少しは私の相手もしてほしいものだ、なんて一寸、つまらなくも感じたりして、運転席を後ろから蹴る。ああ睨まれた。よそ見運転いくない。いくないよおっちゃん。
どうも先程の雄叫びは雨の影響で起きた交通事故のせいらしい。渋滞に捕まってしまったようで、一寸前からおんぼろトラックの進みが悪い。どうでもいいけど、スプリングがいかれているのか、馬鹿みたいに揺れまくる車内。幸い、私は乗り物酔いに強いからどうってことはないけれど、おっちゃんが小刻みに揺れている後ろ頭がカーテンの隙間から見えていると笑いがどうも収まらない。何だか、可愛いじゃないか。おっちゃんとうさぎ飛びのような振動。ギャップだ、ギャップ。
「何にやついてんだてめえ」
「何で解るの」
「空気で」
カーテンに隠れて笑ったつもりがどうやら聞こえていたらしい。バレバレですか。まあ二人っきりなんだから声なんて丸聞こえなのは当たり前なんだけど。

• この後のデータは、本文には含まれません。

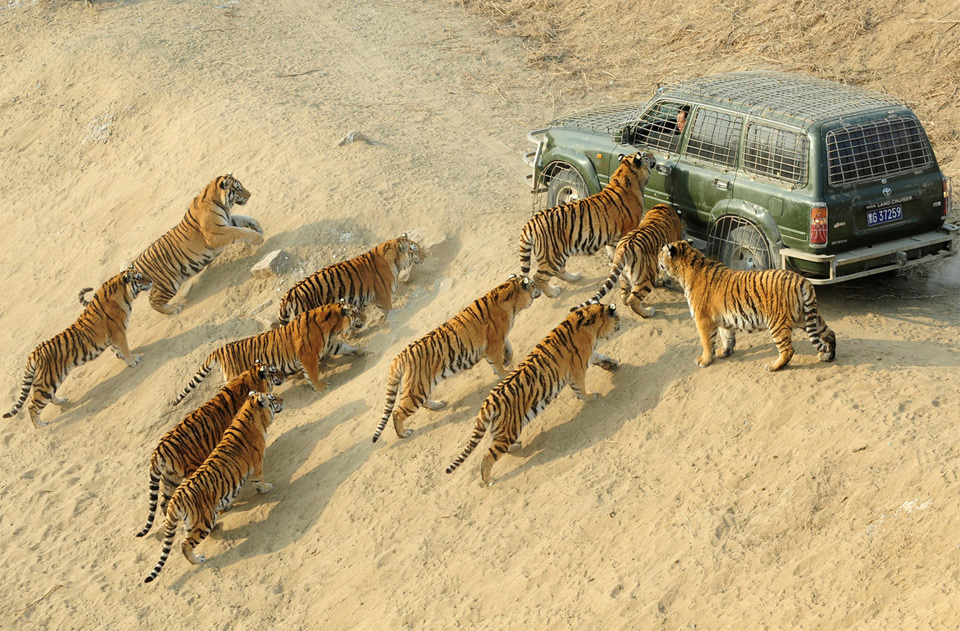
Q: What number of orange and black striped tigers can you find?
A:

おっちゃんは軽く溜息をつくと延々と続く車の直線を見てまた叫んだ。相当苛立っている。交通事故での渋滞にここ三日で三度捕まったみたいで。ああ、そりゃあ苛立ちもするねと同調しておいた。しておかないとまずいのは一応解っている。
「へったくそのくせにスピード出しあげるからだっつの。馬鹿じゃねえのまじで」
「口悪いよ、おっちゃん」
「うるせえ。こっちはまともに運転して迷惑被ってんだから文句くらい言わせろ」
…まともに?
荒いのは荒いおっちゃんの運転をまともというのには疑問も浮かぶけれど、まあ、おっちゃんが文句を言いたくなるのは解る。もう1時間もこの状態だからだ。
とりあえず仕方ない。一眠りでもしようか。おっちゃんには今は触れない方がいい。